The 1970s weren't overly kind to
Dion. After his reunion with
the Belmonts early in the decade, he returned to his "real" career as a singer/songwriter without a huge amount of success. Then, in 1978, came
Return of the Wanderer, produced by
Terry Cashman and
Tommy West for their Lifesong label. The singing, the songs, and the sound were as contemporary to 1978 as the single "The Wanderer" had been to 1961, and his group, the Streetheart Band, between
Rusty Steele's lead guitar, Lee Foy's sax and harmonica, and Buzz London's drums, was an outfit that could have shared a stage with the E-Street Band without any embarrassment.
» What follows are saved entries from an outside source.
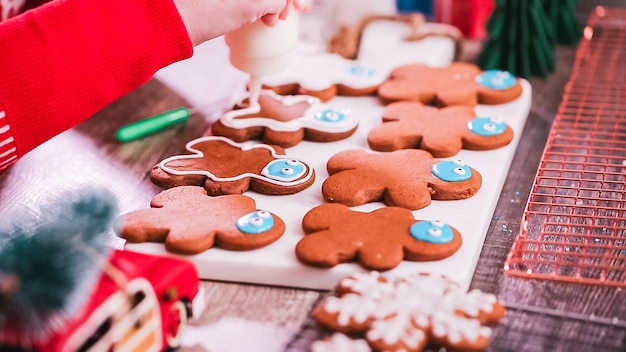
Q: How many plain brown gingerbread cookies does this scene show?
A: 5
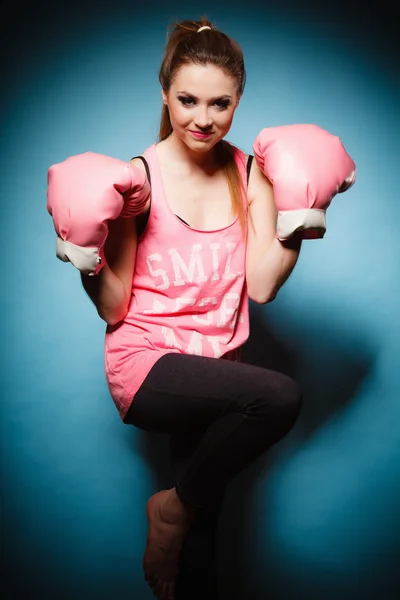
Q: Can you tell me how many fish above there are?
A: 0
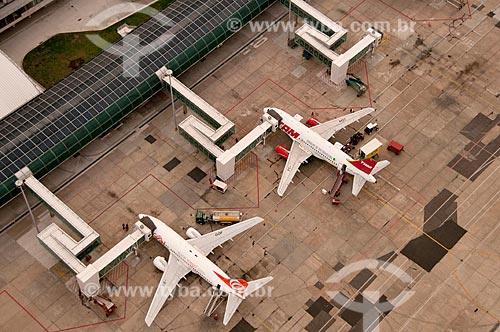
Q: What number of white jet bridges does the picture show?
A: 3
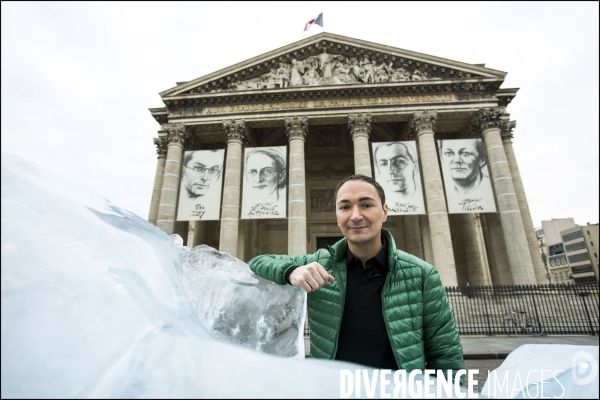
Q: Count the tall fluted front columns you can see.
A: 6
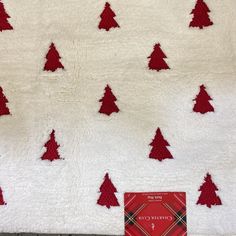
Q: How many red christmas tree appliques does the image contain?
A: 13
The most personal songs dealt with different aspects of coming to terms with being 40 and a rock & roller, and elements of
Dion's past, personally and musically, but none of it was overly maudlin, even at its most confessional -- sandwiched in between the originals by
Dion and songs written by
Tom Waits and
Bob Dylan, he also found room for a quietly intense version of "Do You Believe In Magic." In many ways, this album was his equivalent of the best of
Sinatra's work of the late '50s and early '60s -- vulnerable and sophisticated -- yet it rocked.
Return of the Wanderer got rave reviews, but it never charted and was generally overlooked, despite being
Dion's best album; only in New York did it resonate in any serious way, not enough to drive up sales in 1978 but sufficiently to command prices of $20-$30 in collector's shops by the early 1980s.